Problem 2416 Sum of Prefix Scores of Strings
Table of Contents
Problem Statement
Link - Problem 2416
Question
You are given an array words of size n consisting of non-empty strings.
We define the score of a string term as the number of strings words[i] such that term is a prefix of words[i].
- For example, if words = ["a", "ab", "abc", "cab"], then the score of"ab"is2, since"ab"is a prefix of both"ab"and"abc".
Return an array answer of size n where answer[i] is the sum of scores of every non-empty prefix of words[i].

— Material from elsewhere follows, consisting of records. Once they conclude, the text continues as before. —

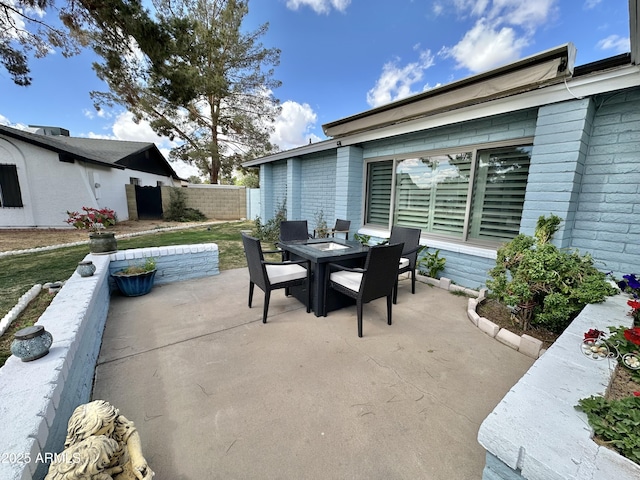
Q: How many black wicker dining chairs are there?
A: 4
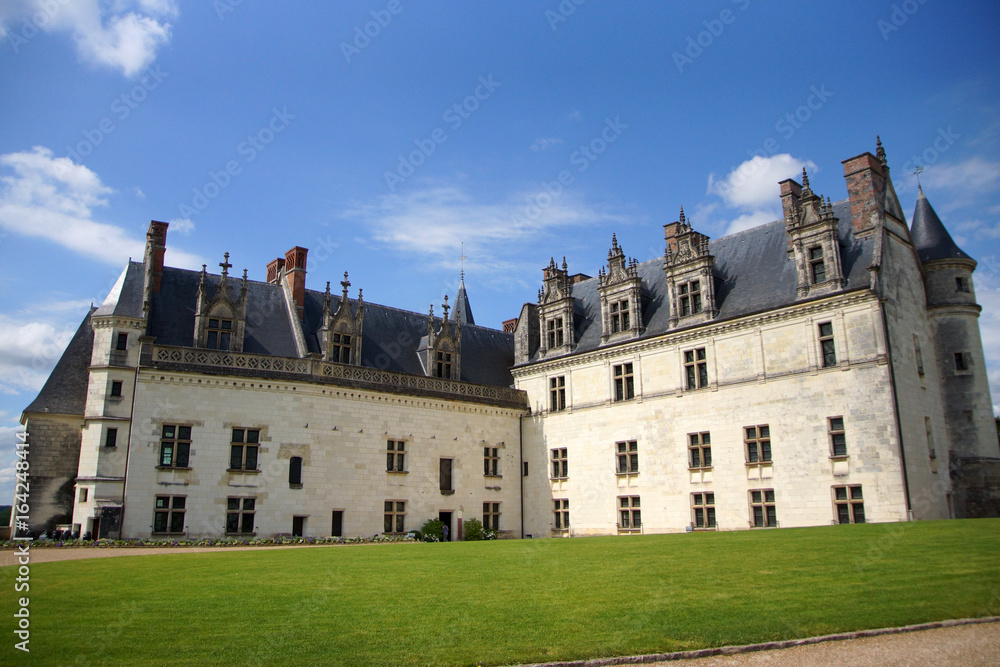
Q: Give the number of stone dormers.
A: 7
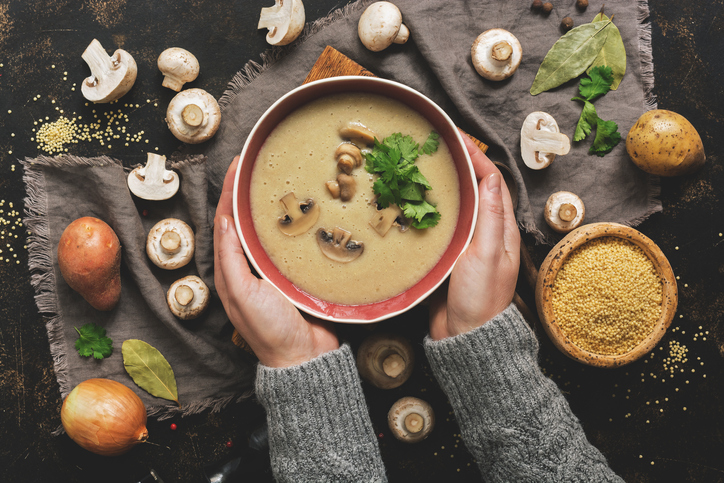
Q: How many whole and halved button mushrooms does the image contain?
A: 13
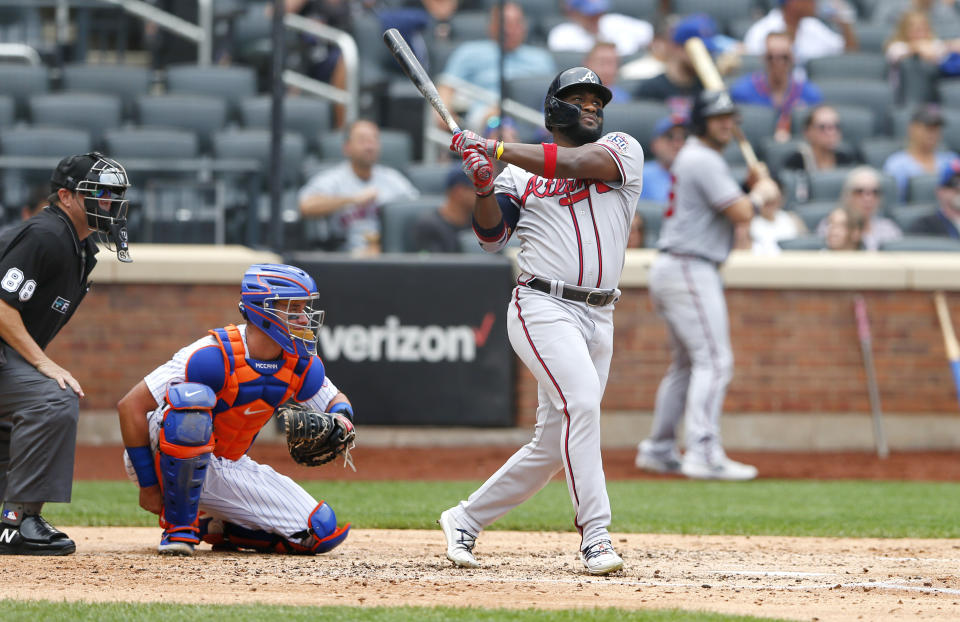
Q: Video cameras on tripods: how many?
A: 0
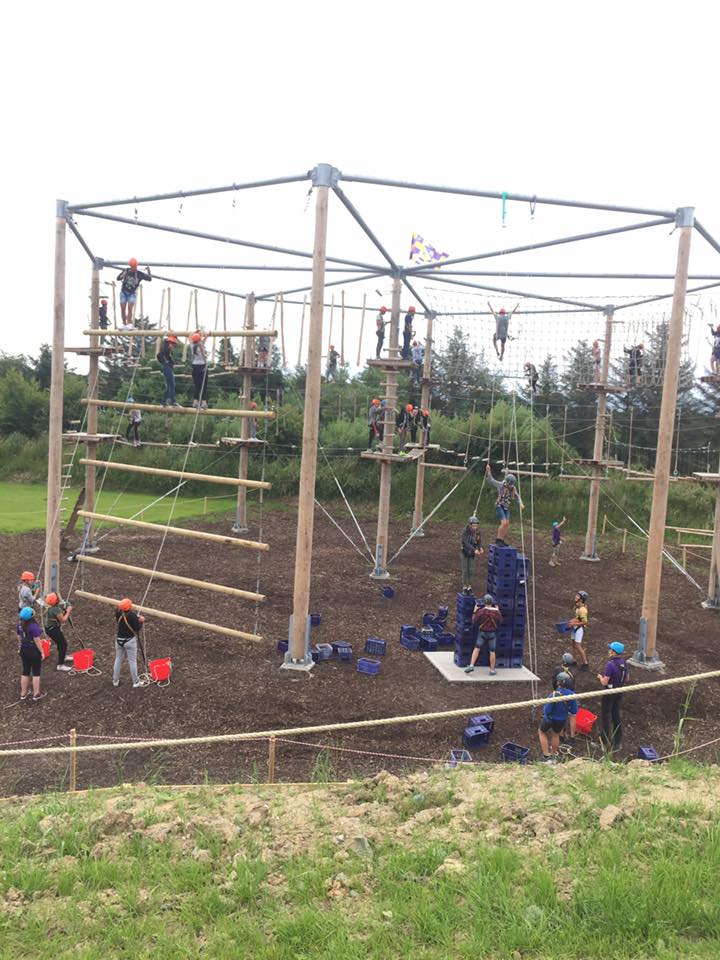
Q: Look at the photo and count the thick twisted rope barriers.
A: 1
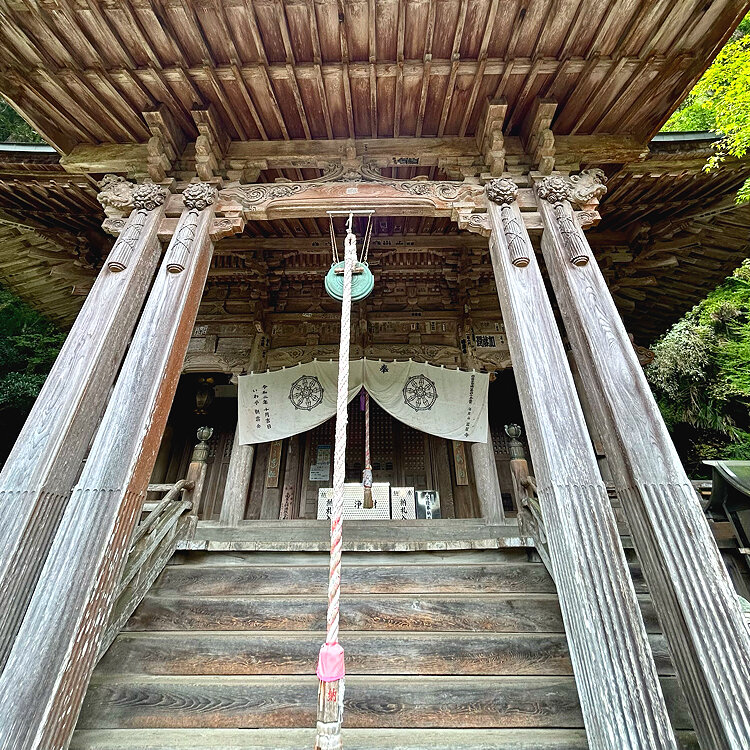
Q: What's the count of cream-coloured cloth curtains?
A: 2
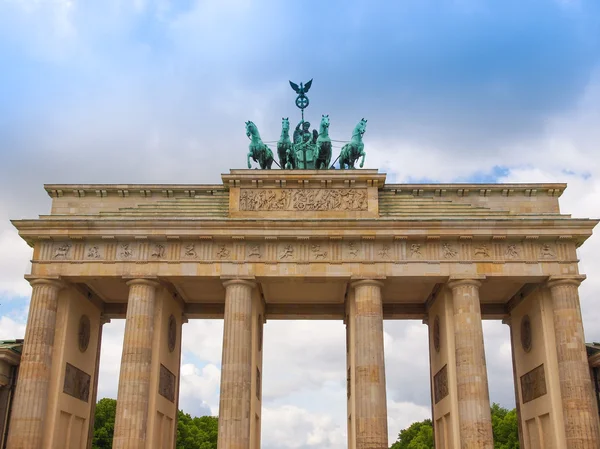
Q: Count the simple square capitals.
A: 6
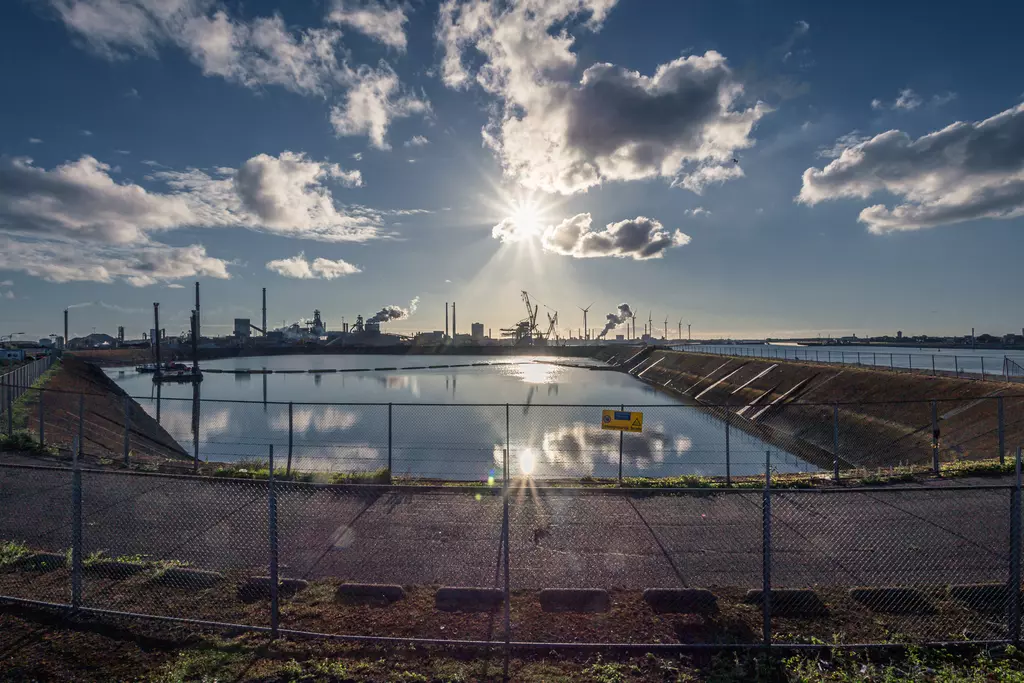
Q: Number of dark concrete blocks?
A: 11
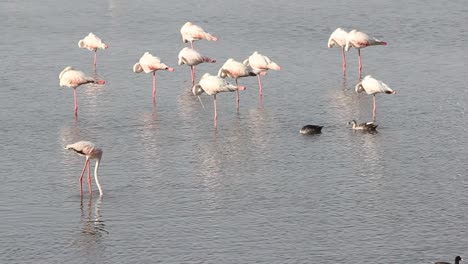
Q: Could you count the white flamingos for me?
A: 12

Note that a string is considered as a prefix of itself.
Example 1:
Input: words = ["abc","ab","bc","b"] Output: [5,4,3,2] Explanation: The answer for each string is the following: - "abc" has 3 prefixes: "a", "ab", and "abc". - There are 2 strings with the prefix "a", 2 strings with the prefix "ab", and 1 string with the prefix "abc". The total is answer[0] = 2 + 2 + 1 = 5. - "ab" has 2 prefixes: "a" and "ab". - There are 2 strings with the prefix "a", and 2 strings with the prefix "ab". The total is answer[1] = 2 + 2 = 4. - "bc" has 2 prefixes: "b" and "bc". - There are 2 strings with the prefix "b", and 1 string with the prefix "bc". The total is answer[2] = 2 + 1 = 3. - "b" has 1 prefix: "b". - There are 2 strings with the prefix "b". The total is answer[3] = 2.
Example 2:
Input: words = ["abcd"] Output: [4] Explanation: "abcd" has 4 prefixes: "a", "ab", "abc", and "abcd". Each prefix has a score of one, so the total is answer[0] = 1 + 1 + 1 + 1 = 4.
Constraints:
- 1 <= words.length <= 1000
- 1 <= words[i].length <= 1000
- words[i]consists of lowercase English letters.
Solution
class TrieNode{
public:
    TrieNode* child[26];
    int countChild;
    TrieNode(){
        for(int i=0;i<26;i++){
            child[i]=nullptr;
        }
        countChild=0;
    }
};
class Trie{
public:
    TrieNode* root;
    Trie(){
        root=new TrieNode();
    }
    void insert(string word){
        TrieNode* node=root;
        for(auto c:word){
            int index=c-'a';
            if(node->child[index]==nullptr){
                node->child[index]=new TrieNode();
            }
            node=node->child[index];
            node->countChild++;
        }
    }
    int getScore(string word){
        int count=0;
        TrieNode* node=root;
        for(auto c:word){
            int index=c-'a';
            node=node->child[index];
            count+=node->countChild;
        }
        return count;
    }
};
class Solution {
public:
    vector<int> sumPrefixScores(vector<string>& words) {
        vector<int> ans;
        Trie trie;
        for(auto word:words){
            trie.insert(word);
        }
        for(auto word:words){
           int count=trie.getScore(word);
           ans.push_back(count);
        }
        return ans;
    }
};
Complexity Analysis
| Algorithm                       | Time Complexity | Space Complexity |
| ------------------------------- | --------------- | ---------------- |
| Trie construction and traversal | O(nm)           | O(nm)            |
Explanation
Intial Thoughts
To approach this problem, we should think of how strings can be interconnected, such as a tree-like structure where each node represents a character. We should also consider how to efficiently count the occurrences of each prefix. The given words can be seen as paths in this tree, and the score of a string can be determined by how many paths pass through its prefixes. Another key point is that a string is also a prefix of itself, which needs to be accounted for in our solution. We can use a data structure like a Trie to model this structure and calculate the scores. We can iterate over each word, and for each word, we can iterate over its prefixes to calculate the score.
Intuitive Analysis
Intuitively, solving this problem involves understanding the relationship between the given words and their prefixes. We can imagine a library where each word is a book, and the prefixes are like catalog numbers that help us find the books. We need to create a system that can efficiently count how many books (words) each catalog number (prefix) points to. A Trie data structure is perfect for this, as it allows us to visualize the interconnectedness of the words and their prefixes. By inserting each word into the Trie and then traversing the Trie for each word’s prefixes, we can intuitively understand how to calculate the scores. The key is to recognize that the score of a string is essentially the sum of the counts of its prefixes in the Trie.
1. Intuition
- The problem requires calculating the sum of scores of every non-empty prefix of each word in the given array of words.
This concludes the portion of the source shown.